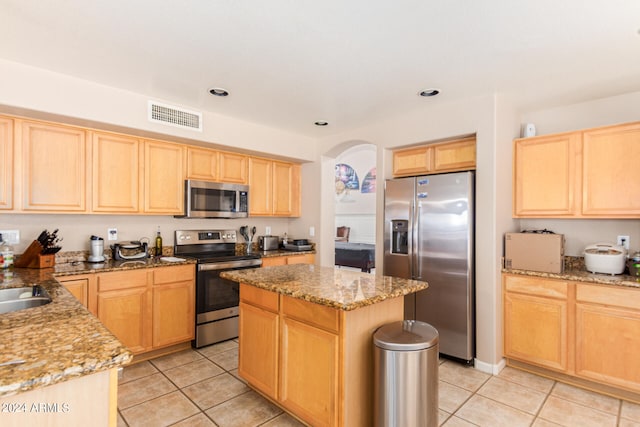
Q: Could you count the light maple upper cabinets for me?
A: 12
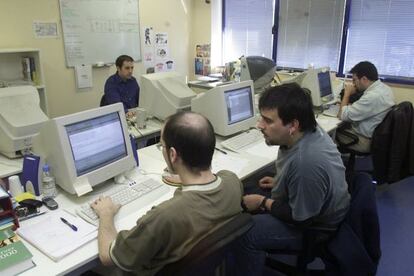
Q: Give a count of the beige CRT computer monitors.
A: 5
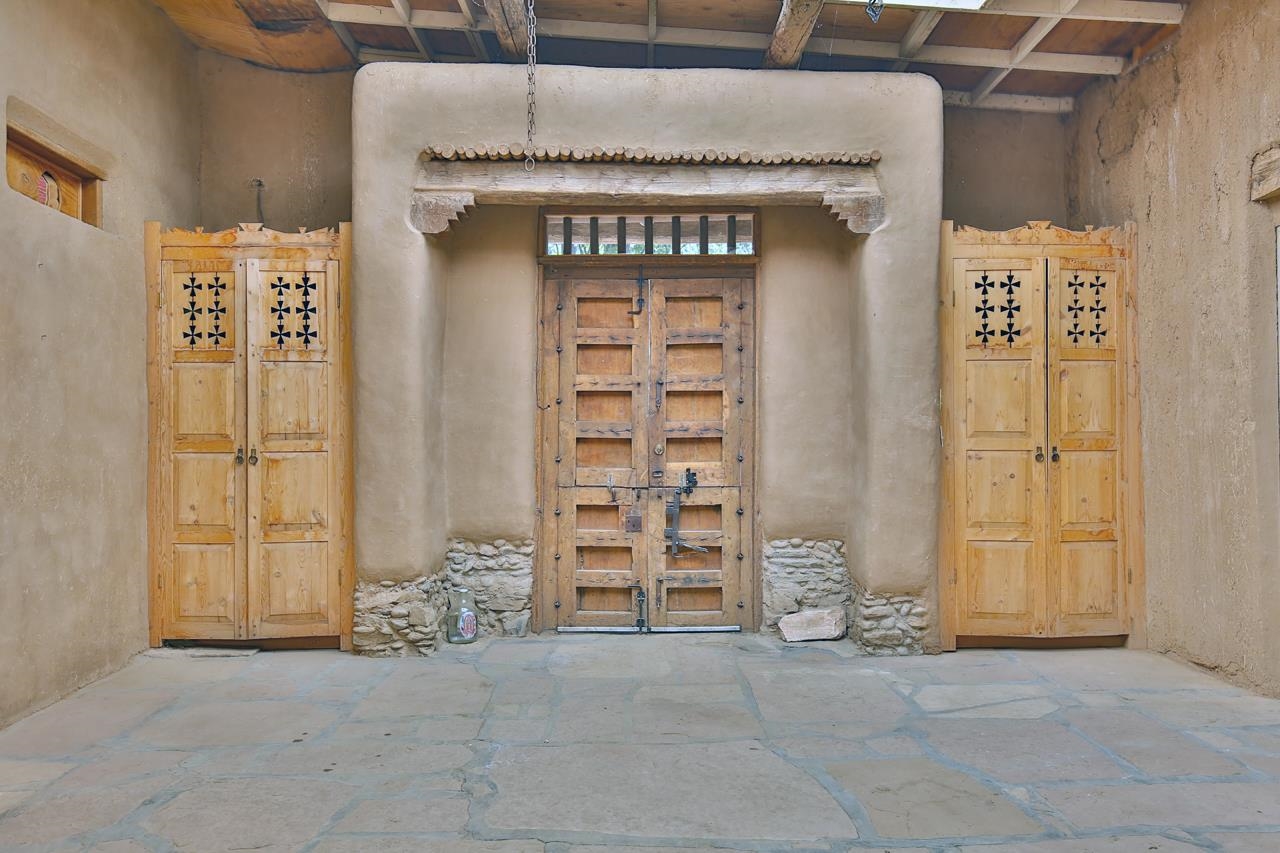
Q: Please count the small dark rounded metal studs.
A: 14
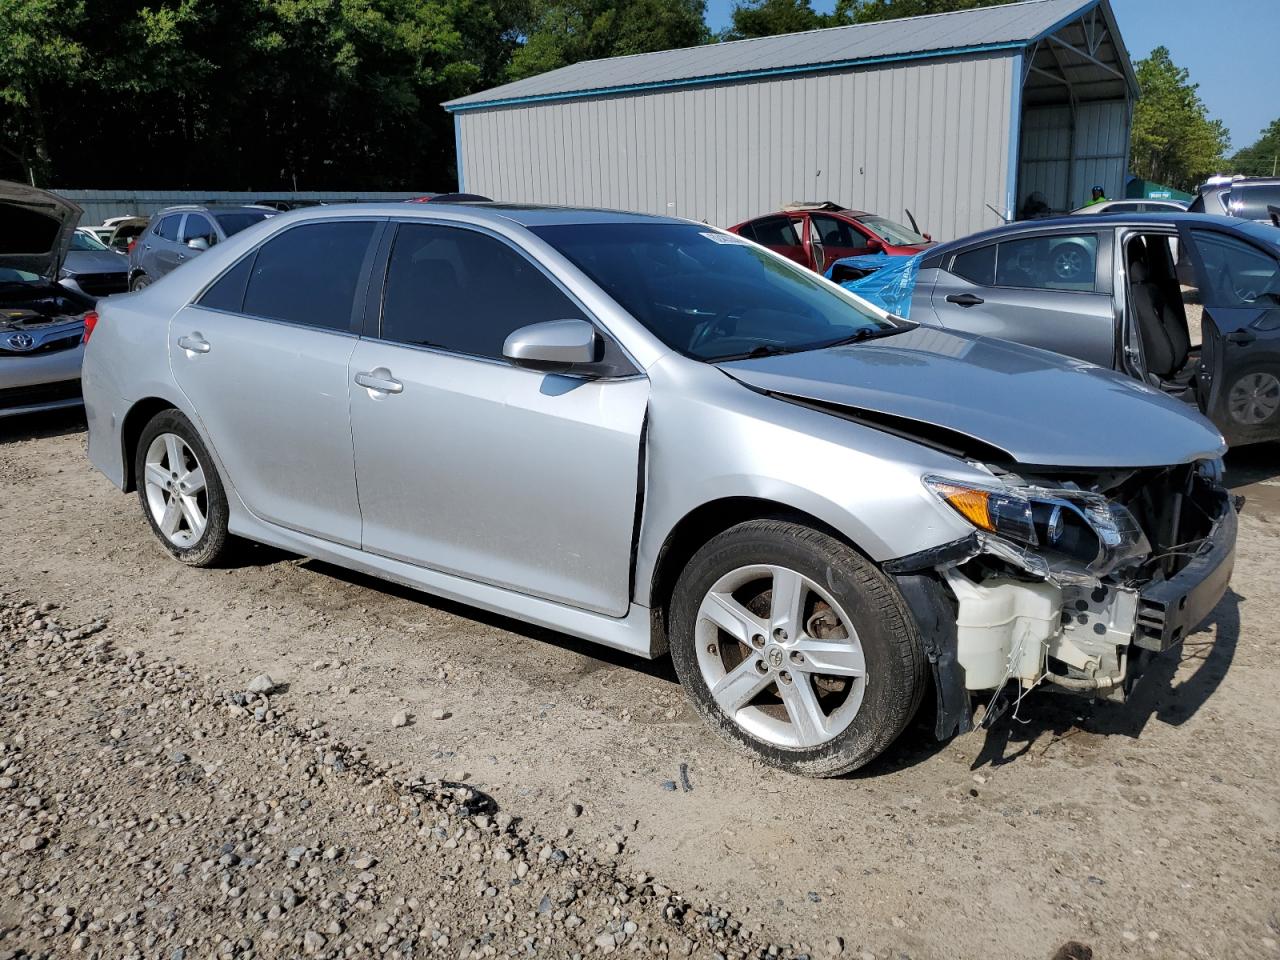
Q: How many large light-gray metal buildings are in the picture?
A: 1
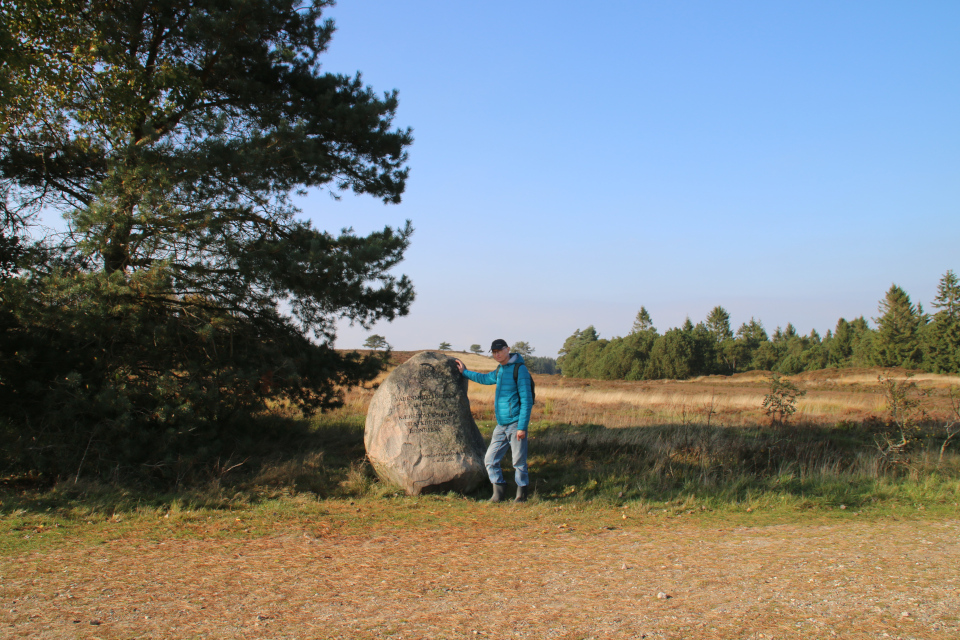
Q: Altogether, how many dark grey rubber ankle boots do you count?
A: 2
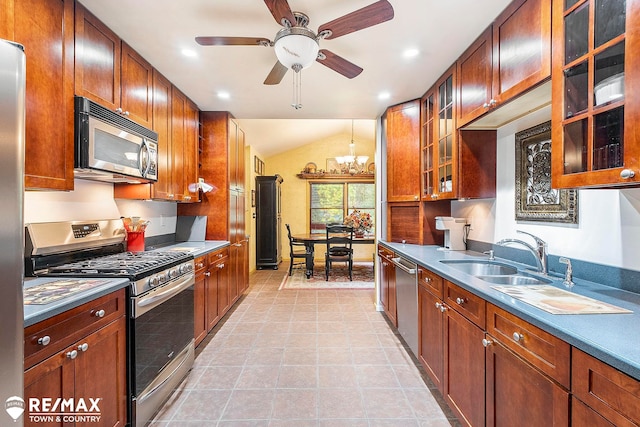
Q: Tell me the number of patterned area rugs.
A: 1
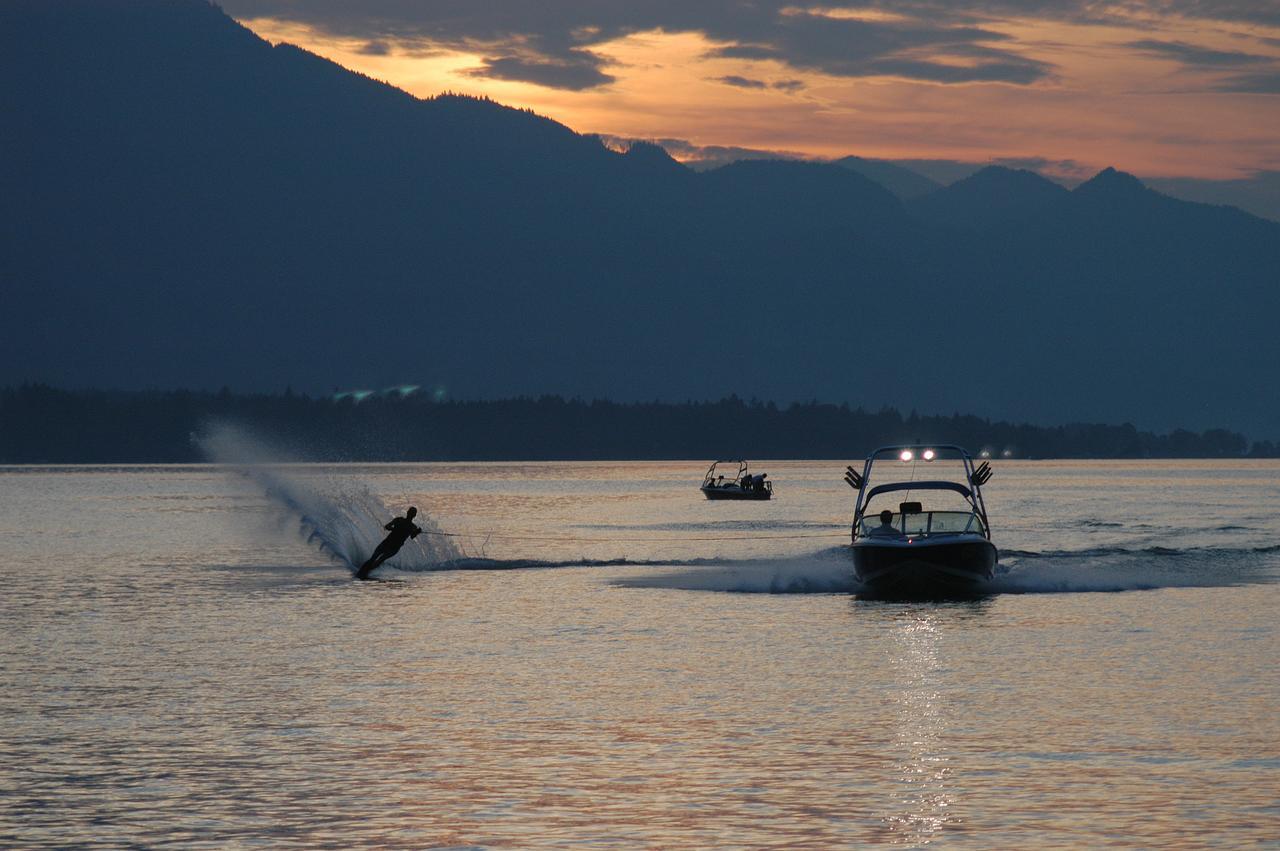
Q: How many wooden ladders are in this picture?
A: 0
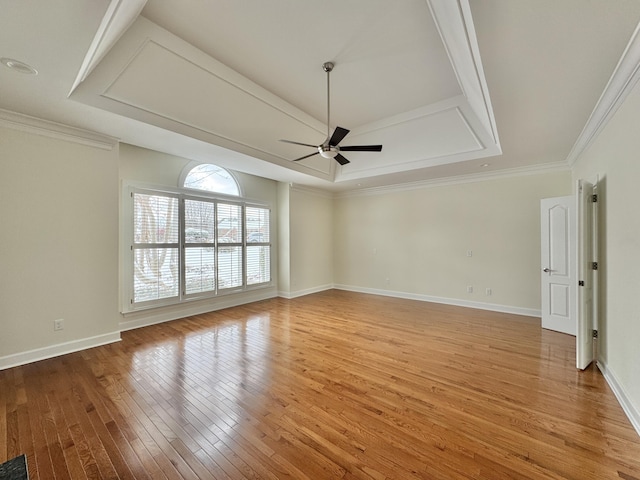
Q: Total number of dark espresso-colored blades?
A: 5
____________
What lines in the entries contain "picture"? Report each one by copying it.

_Solution to the exercise_
Q: How many large light-gray metal buildings are in the picture?
Q: How many wooden ladders are in this picture?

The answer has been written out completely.